* Instructions for the task
Could you please retype all of the data below exactly?

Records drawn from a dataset

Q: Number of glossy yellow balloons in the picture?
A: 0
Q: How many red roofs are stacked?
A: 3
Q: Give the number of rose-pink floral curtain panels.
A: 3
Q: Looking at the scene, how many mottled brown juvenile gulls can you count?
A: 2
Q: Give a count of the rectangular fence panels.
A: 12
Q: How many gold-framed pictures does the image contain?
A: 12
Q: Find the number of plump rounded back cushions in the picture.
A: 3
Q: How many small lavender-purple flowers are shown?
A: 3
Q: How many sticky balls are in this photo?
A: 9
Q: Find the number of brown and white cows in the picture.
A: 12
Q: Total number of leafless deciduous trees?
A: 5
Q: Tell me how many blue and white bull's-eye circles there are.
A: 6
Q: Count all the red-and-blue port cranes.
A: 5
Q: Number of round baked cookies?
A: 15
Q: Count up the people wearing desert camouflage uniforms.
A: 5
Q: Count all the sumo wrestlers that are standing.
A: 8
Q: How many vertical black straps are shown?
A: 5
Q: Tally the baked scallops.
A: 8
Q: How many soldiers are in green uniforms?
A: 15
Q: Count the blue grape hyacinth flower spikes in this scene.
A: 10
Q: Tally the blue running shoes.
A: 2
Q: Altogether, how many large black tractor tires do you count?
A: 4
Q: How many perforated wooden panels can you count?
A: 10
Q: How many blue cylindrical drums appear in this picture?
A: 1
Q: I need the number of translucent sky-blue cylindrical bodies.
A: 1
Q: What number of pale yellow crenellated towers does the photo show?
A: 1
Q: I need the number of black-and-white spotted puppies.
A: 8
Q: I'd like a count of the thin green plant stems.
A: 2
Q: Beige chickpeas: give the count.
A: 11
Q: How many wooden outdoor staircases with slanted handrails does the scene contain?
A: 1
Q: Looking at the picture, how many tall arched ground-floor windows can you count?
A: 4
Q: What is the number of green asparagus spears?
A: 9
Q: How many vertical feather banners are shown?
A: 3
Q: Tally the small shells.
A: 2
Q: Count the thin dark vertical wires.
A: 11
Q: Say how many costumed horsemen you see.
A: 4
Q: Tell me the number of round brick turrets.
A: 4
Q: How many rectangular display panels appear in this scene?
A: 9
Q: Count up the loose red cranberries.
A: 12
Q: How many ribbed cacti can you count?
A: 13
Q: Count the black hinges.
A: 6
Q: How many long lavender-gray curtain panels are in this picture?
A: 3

* Your solution
Q: Number of glossy yellow balloons in the picture?
A: 0
Q: How many red roofs are stacked?
A: 3
Q: Give the number of rose-pink floral curtain panels.
A: 3
Q: Looking at the scene, how many mottled brown juvenile gulls can you count?
A: 2
Q: Give a count of the rectangular fence panels.
A: 12
Q: How many gold-framed pictures does the image contain?
A: 12
Q: Find the number of plump rounded back cushions in the picture.
A: 3
Q: How many small lavender-purple flowers are shown?
A: 3
Q: How many sticky balls are in this photo?
A: 9
Q: Find the number of brown and white cows in the picture.
A: 12
Q: Total number of leafless deciduous trees?
A: 5
Q: Tell me how many blue and white bull's-eye circles there are.
A: 6
Q: Count all the red-and-blue port cranes.
A: 5
Q: Number of round baked cookies?
A: 15
Q: Count up the people wearing desert camouflage uniforms.
A: 5
Q: Count all the sumo wrestlers that are standing.
A: 8
Q: How many vertical black straps are shown?
A: 5
Q: Tally the baked scallops.
A: 8
Q: How many soldiers are in green uniforms?
A: 15
Q: Count the blue grape hyacinth flower spikes in this scene.
A: 10
Q: Tally the blue running shoes.
A: 2
Q: Altogether, how many large black tractor tires do you count?
A: 4
Q: How many perforated wooden panels can you count?
A: 10
Q: How many blue cylindrical drums appear in this picture?
A: 1
Q: I need the number of translucent sky-blue cylindrical bodies.
A: 1
Q: What number of pale yellow crenellated towers does the photo show?
A: 1
Q: I need the number of black-and-white spotted puppies.
A: 8
Q: I'd like a count of the thin green plant stems.
A: 2
Q: Beige chickpeas: give the count.
A: 11
Q: How many wooden outdoor staircases with slanted handrails does the scene contain?
A: 1
Q: Looking at the picture, how many tall arched ground-floor windows can you count?
A: 4
Q: What is the number of green asparagus spears?
A: 9
Q: How many vertical feather banners are shown?
A: 3
Q: Tally the small shells.
A: 2
Q: Count the thin dark vertical wires.
A: 11
Q: Say how many costumed horsemen you see.
A: 4
Q: Tell me the number of round brick turrets.
A: 4
Q: How many rectangular display panels appear in this scene?
A: 9
Q: Count up the loose red cranberries.
A: 12
Q: How many ribbed cacti can you count?
A: 13
Q: Count the black hinges.
A: 6
Q: How many long lavender-gray curtain panels are in this picture?
A: 3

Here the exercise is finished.